## [TASK PROMPT]
Every line of the records that holds the word "number" should be copied.

+++ DATA FOR ANALYSIS +++

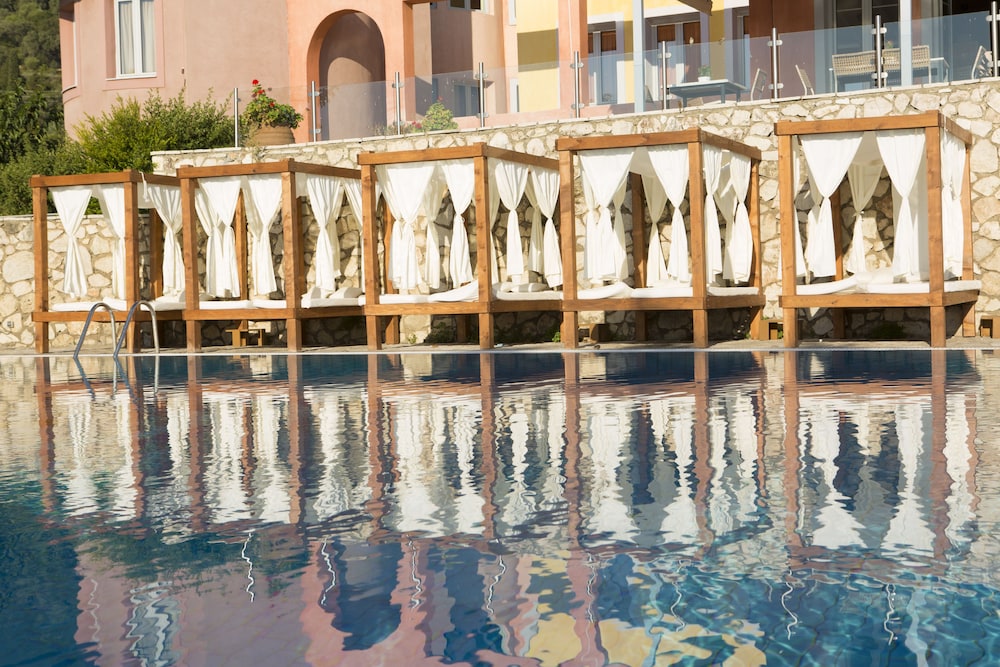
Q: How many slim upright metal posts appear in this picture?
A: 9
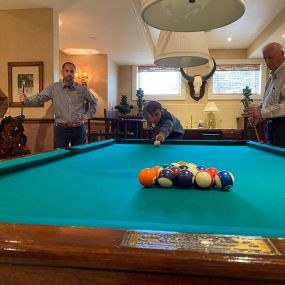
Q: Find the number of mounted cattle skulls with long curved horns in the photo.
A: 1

+++
+++ DATA FOR ANALYSIS +++

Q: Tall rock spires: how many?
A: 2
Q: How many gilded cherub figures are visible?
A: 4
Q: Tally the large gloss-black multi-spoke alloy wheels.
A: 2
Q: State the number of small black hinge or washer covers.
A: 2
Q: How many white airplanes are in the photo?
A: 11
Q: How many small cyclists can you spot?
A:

+++

## [ANSWER FOR THIS EXERCISE]
Q: Find the number of mounted cattle skulls with long curved horns in the photo.
Q: State the number of small black hinge or washer covers.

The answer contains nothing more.